Incidents/2025-02-28 www.wikipedia.org redirect

document status: draft

Summary

Incident metadata (see Incident Scorecard)
Incident ID	2025-02-28 www.wikipedia.org redirect	Start	2025-02-27 03:30:00
Task	T387549	End	2025-02-28 10:35:33
People paged	0	Responder count	7
Coordinators	Jcrespo	Affected metrics/SLOs
Impact	www.wikipedia.org (and only that) seems to be 301-redirecting to itself in an infinite loop, preventing access to some users

An incorrect Apache configuration was deployed, which led to an infinite redirect of www.wikipedia.org to itself, preventing its access. Due to CDN cache this was not immediately apparent, as caches can last up to 24 hours. So during the following night, as cache servers expired its result code, it started making the page unavailable to some users, with a slow ramp up, starting around 3:30 for a small number of users and expanding to a majority (but not all) of users by around 9 am (all times in UTC). Actual wiki application (content reading and editing) was not affected, but due to the homepage being the entry point of searching content of some users (specially non-expert users), some people reported that Wikipedia was down due to the high visibility of the impact.

Timeline

All times in UTC.

27-feb:

13:42 - deploy https://gerrit.wikimedia.org/r/c/operations/puppet/+/1080357 (due to caching, initial impact is efectually 0)

28-feb:

~3:30 excess 301 redirects start on eqiad VISIBLE OUTAGE STARTS HERE (very slow ramp up)
~4:42 excess 301 redirects start on drmrs
08:25 - Task opened Wikipedia central page (https://www.wikipedia.org) fails to load with Too Many Redirects error task T387549
09:29 jcrespo alerts on call responders: we have a full blown outage https://www.wikipedia.org/. Initial reproduction conversation starts, as it cannot be replicated reliably (due to cache)
09:36 - Status panel update Investigating - We are aware that many users are having trouble accessing the portal www.wikipedia.org for excessive redirects, and we are investigating.
09:43 Incident opened. Jcrespo becomes IC.
09:45 - 09:50 Vgutierrez, Elukey and Joe narrow down the issue to not being cache layer, but mediawiki and point to yesterday's deploy https://gerrit.wikimedia.org/r/c/operations/puppet/+/1080357 The decision is to revert and purge caches.
10:05 Revert is merged after CI runs and deployment started
10:16 https://gerrit.wikimedia.org/r/c/operations/mediawiki-config/+/1123601 (unrelated) is causing errors, preventing a clean revert
10:20 Revert is merged on codfw, cache purging done. Issue is fixed on codfw an dependent caches, but continues on eqiad
10:35 Deploy to fix https://gerrit.wikimedia.org/r/c/operations/mediawiki-config/+/1123601 is done on both dcs, cache purged on eqiad OUTAGE FINISHES HERE
10:57 After several users confirm the issue is gone, the incident is considered resolved, status page and task updated

Detection

No page or alert went off in the infrastructure. The issue was detected when users reported "wikipedia being down" on social media, and jcrespo pinged the people on call to start the incident response process.

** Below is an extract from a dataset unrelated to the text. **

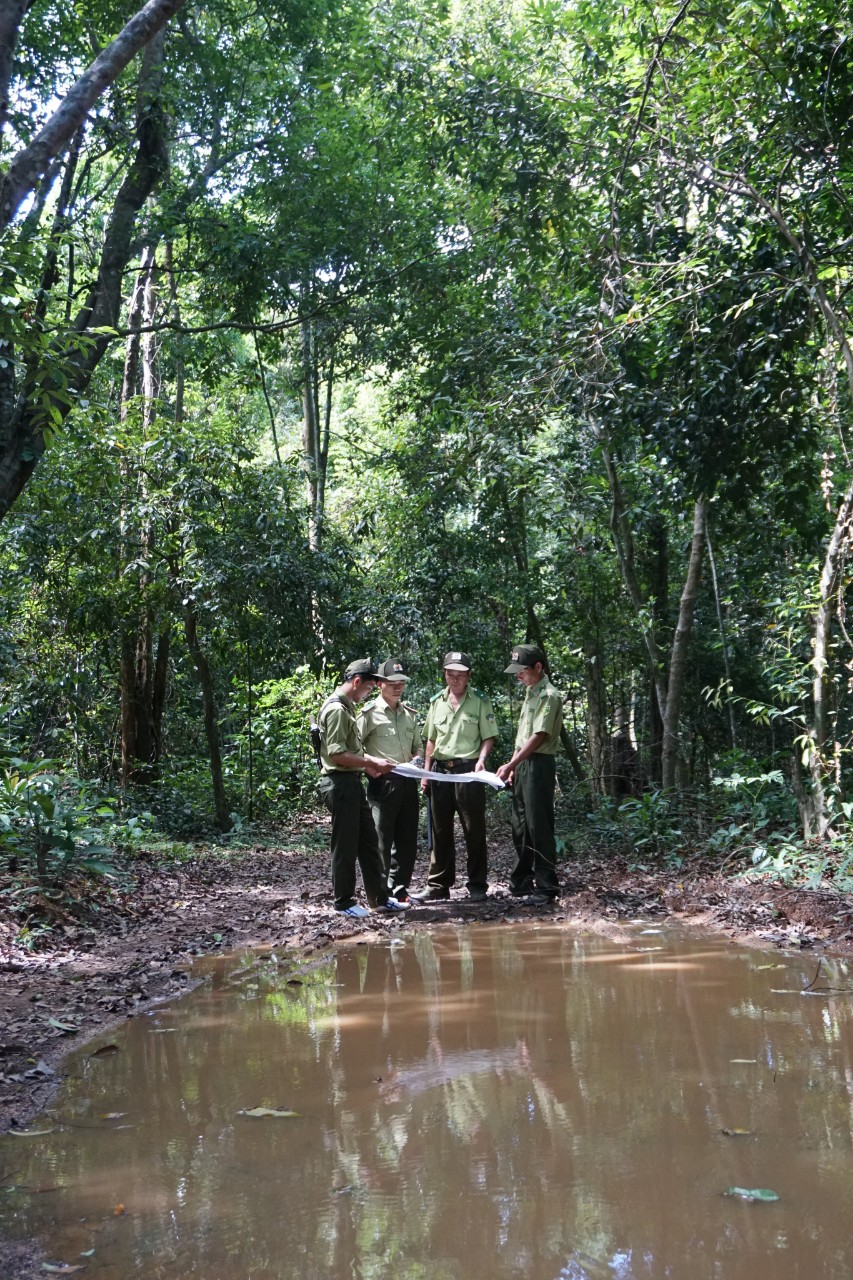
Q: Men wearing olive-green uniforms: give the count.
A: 4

A task was filed rather promptly, but it didn't reach SREs as it was (correctly) classified as a #Wikimedia-portals issue, but not with an SRE/Incident tag that was visible to real-time incident responders.

Conclusions

What went well?

When pinged, the right people with the right knowledge jumped in to help (on call, traffic, service ops, databases), even on domains people are not familiar with
Users reported promptly visible issues on external websites, social media and phabricator
Status page reflected reality relatively promptly and was seen being actively used in the wild to get information of the status of the fix

What went poorly?

On change deploy, basic usability of the site was (if any) tested through the cache later, and not to the uncached mechanisms (command line, uncached web browser cache, etc.)
No page or alert went off both at mediawiki side or on cache side for a very visible entry point to our websites
A small amount of people have ever modified the status page, despite being demonstratively very useful to end users.
Incident documentation is hard to navigate and use, even by veteran incident responders
Tests in the commit were not thorough enough - such a scenario should have been included in httpbb tests instead of the more rudimentary tests given.

Where did we get lucky?

If Jaime hadn't seen user complains on social media, how much time would have passed until incident response process was started?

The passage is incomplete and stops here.